Auf einer Silvesterparty wurden Retter beschimpft und angegriffen. Nun fand der Fall vor dem Amtsgericht ein Ende.

Vor dem Amtsgericht Reinbek wurde diese Woche ein Fall über eine ausufernde Silvesterparty von vor einem Jahr verhandelt. Damals war laut Bergedorfer Zeitung bei einer Party mit circa 20 Personen die kleine Schwester (13) der Gastgeberin derart betrunken, dass ein Rettungswagen gerufen werden musste. Die Besatzung wollte dem Mädchen sofort helfen, jedoch war dies aufgrund der Menschenmenge im Wohnzimmer nur schwer möglich. Deshalb forderten die Sanis die Partygäste auf Platz zu machen. Da dies jedoch nicht der Fall war, drohten sie damit polizeiliche Hilfe in Anspruch zu nehmen. Daraufhin brannten bei einigen Gäste die Sicherungen durch und beschimpften die Retter als „Hurensöhne“, „Schweine“ und „Scheißsanis“. Einem Retter wurde sogar der Rettungsrucksack vom Rücken gerissen.

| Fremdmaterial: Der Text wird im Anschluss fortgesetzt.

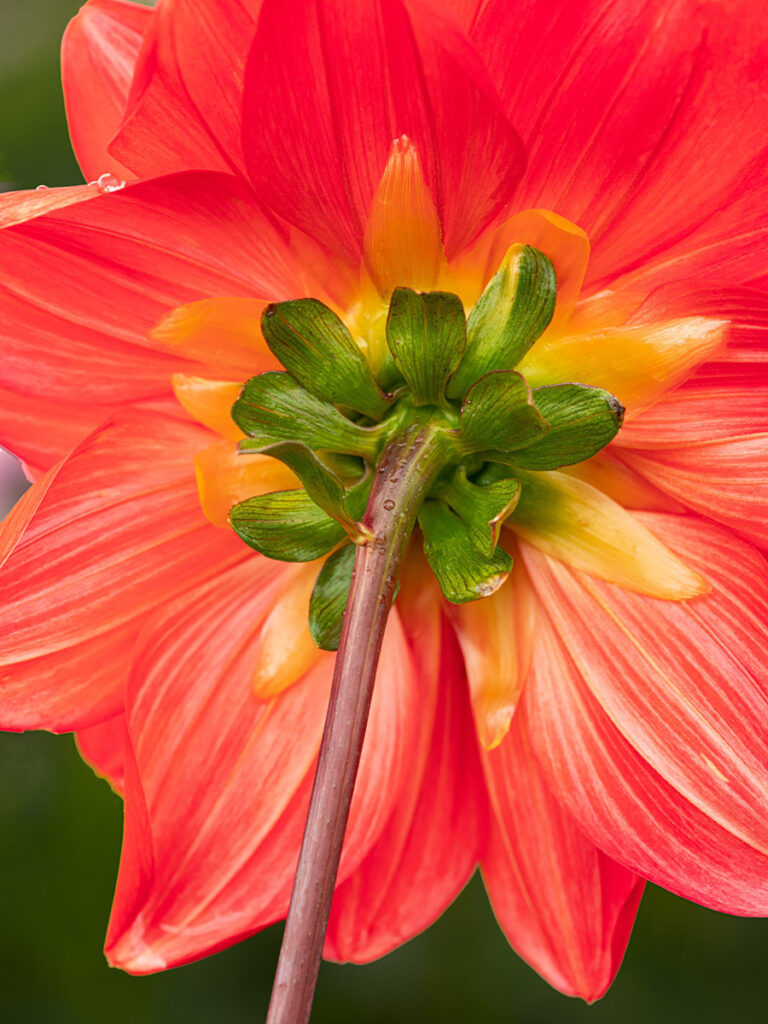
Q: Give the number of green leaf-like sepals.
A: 11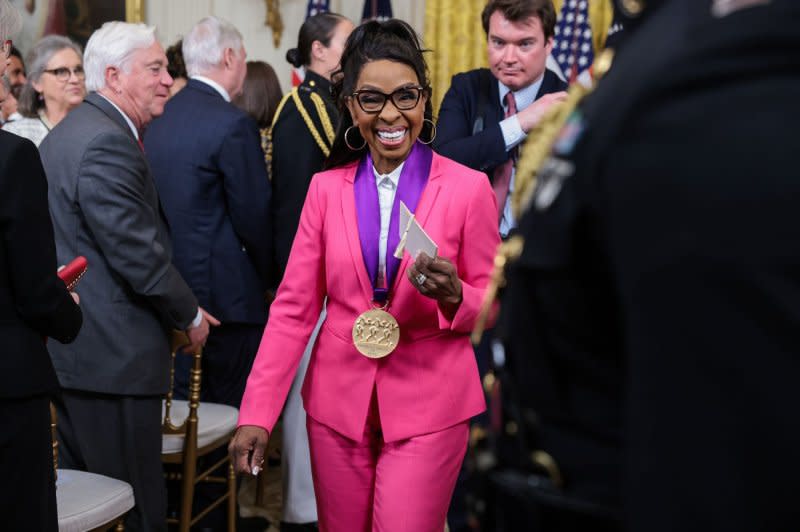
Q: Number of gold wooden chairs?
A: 2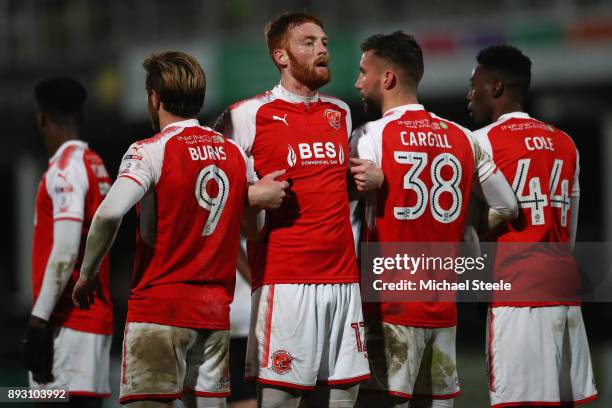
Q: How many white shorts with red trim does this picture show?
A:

Angeklagte wird freigesprochen

Bei der Gerichtsverhandlung schließlich wurde keiner dieser Punkte bestritten, jedoch konnte die Angeklagte glaubhaft versichern, dass sie weder ausfallend noch handgreiflich wurde. Während sich die Schwester betrank, war sie selbst gerade bei den Nachbarn, habe jedoch Erwachsenen beauftragt, auf das 13-jährige Kind Acht zu geben. Nichtsdestotrotz wurde ein Mitangeklagter zu einer Geldstraße von 1200 Euro verurteilt. Ihm konnten die dreisten Vorfälle nachgewiesen werden.